If The Sixth Sense director M. Night Shyamalan were dead, his ghost would be haunting Haley Joel Osment, urging him to help exact revenge on thriller writer Dean Koontz. Not only does Odd Thomas, protagonist of the novel of the same name, see dead people, there's a twist – far less jolting than Shyamalan's – lurking at the end. It took, um, guts on the part of Koontz to shamelessly revisit such unoriginal territory. Nevertheless, nine years after reading my last Koontz, I decided this was the one that would bring me back to the fold. From the moment I read in a review that Elvis is one of the lingering ghosts, I wanted to read this novel. What turned me off Koontz around the Dragon Tears and Hideaway era was the numbing predictability; every novel had become the same basic tale of good versus evil with tedious chase scenes. The exciting spark of a Lighting or Strangers had gone cold. Here, Odd Thomas is a young fry cook whose "gift" attracts lost souls; like Sixth Sense's ghosts, they often want his help. He also sees entities called bodachs – slithery wisps that gather where death occurs or is imminent. The police chief knows about Odd's gift, which he uses to help subvert crimes. When a stranger in Odd's beloved desert town of Pico Mundo bellies up to the bar in his restaurant with an entourage of bodachs, Odd's sixth sense goes ballistic; he foresees impending doom. Much of the novel centers on Odd's sleuthing to learn the man's identity and what horrible crimes he plans to commit, and Koontz effectively layers on the tension and dread. There's also a sweet love story, but some of the writer's most moving prose emerges when he details the cruelty humans can inflict upon one another; the most brilliant scene of the novel may be Odd's encounter with his cold and troubled mother near the end. When the climactic confrontation between Odd and the villians finally arrives, it may not be altogether unpredictable. And this, too, is a basic tale of good versus evil, with a chase of sorts, to boot. But this is Koontz with spark.

// Linkage //
Official Koontz page

Sunday, July 10, 2005

Movies: Dark Water

Genre: Japanese-inspired horror
Verdict: &&&

Who'd get excited over another waterlogged, post-The Ring J-horror flick? Me, of course. After all, the original Japanese movie was director Hideo Nakata's next movie after Ringu, and the remake cast (Jennifer Connelly, Tim Roth, Camryn Manheim, Pete Postlethwaite) is as much as one can hope for in this genre. The setting is certainly creepy -- a monolithic, cold, almost industrial-looking apartment building on New York's Roosevelt Island. Newly separated and desperate for affordable housing, Dahlia Williams (Connelly) moves here with her adorable daughter, Ceci (brilliantly played by young Ariel Gade), and things predictably begin to unravel. A leak causes a nasty stain on the ceiling of Ceci's bedroom, and she hears voices at night.

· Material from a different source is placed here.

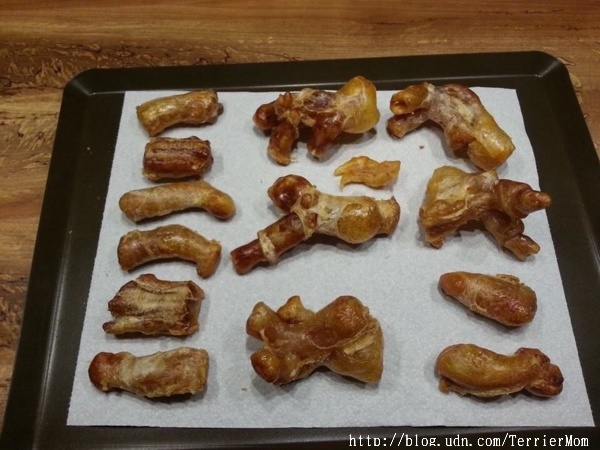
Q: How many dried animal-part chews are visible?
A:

What Dahlia believes to be her daughter's imaginary friend is, of course, something more. Water is inescapable, whether from the unending rain storm, gushing faucets or tears. As the leaking ceiling worsens, it becomes apparent that the apartment immediately above is the source of the water and Ceci's visitor. In a classic "don't go in there" moment, Dahlia knocks on the 10F door, which pops open. The terrors cause Dahlia to confront memories of her cruel mother, and the conflict with her husband, Ceci's erratic behavior and unresponsive landlord push her to the breaking point. The family relationships add a human dimension that is sorely lacking in many creepfests, but the tension never approaches Ring-like levels, and many will find the conclusion sorely indebted to the Ring movies. Its scares may be more of a semicircle than a full Ring, but it's an admirable attempt at smart horror.